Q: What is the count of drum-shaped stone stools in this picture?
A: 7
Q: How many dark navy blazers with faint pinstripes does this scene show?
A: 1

==

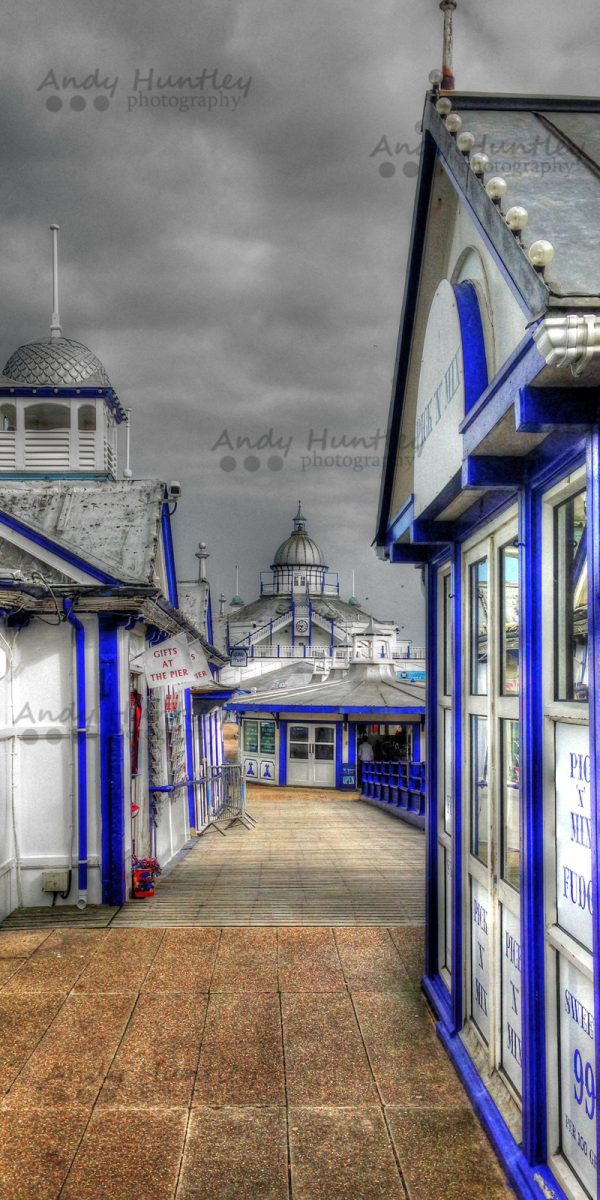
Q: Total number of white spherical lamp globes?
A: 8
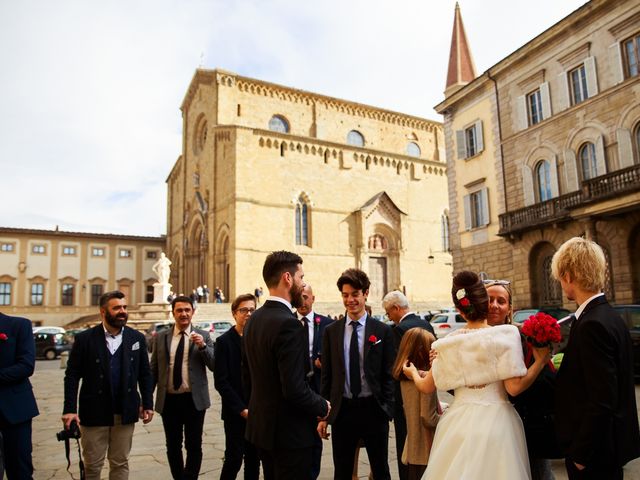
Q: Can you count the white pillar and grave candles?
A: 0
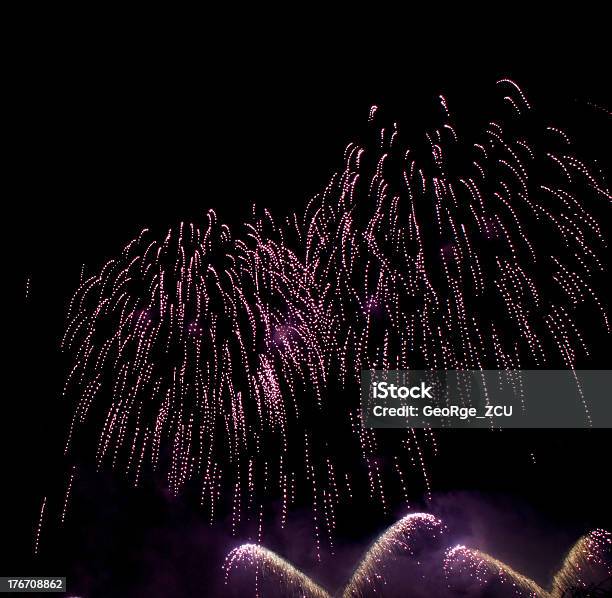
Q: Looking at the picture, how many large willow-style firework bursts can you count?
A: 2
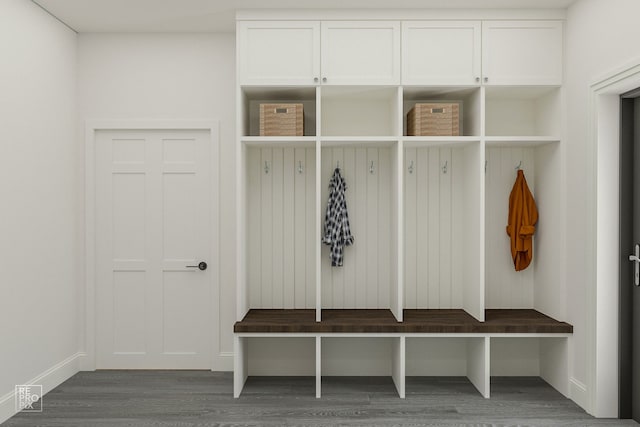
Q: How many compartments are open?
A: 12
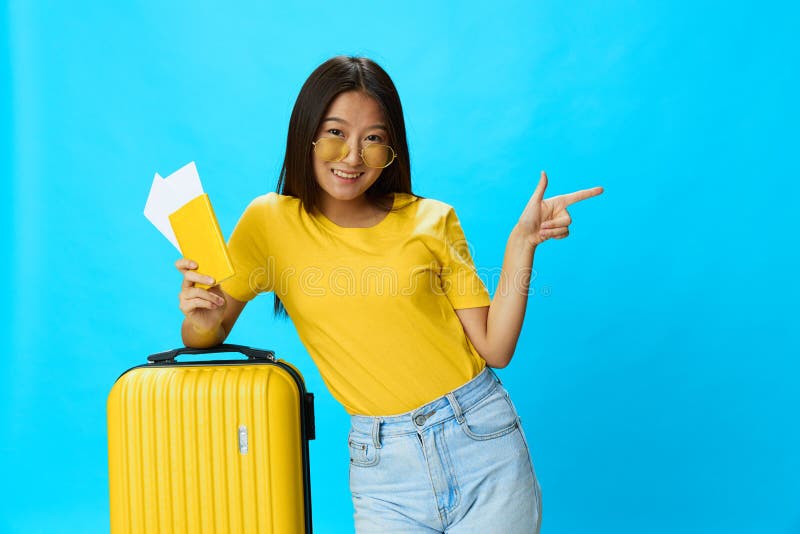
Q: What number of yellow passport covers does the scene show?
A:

WHAT TO PRODUCE: Each line that holds the word "this" should be extracted from the records.

TASK OUTPUT:
Q: What is the count of drum-shaped stone stools in this picture?
Q: How many dark navy blazers with faint pinstripes does this scene show?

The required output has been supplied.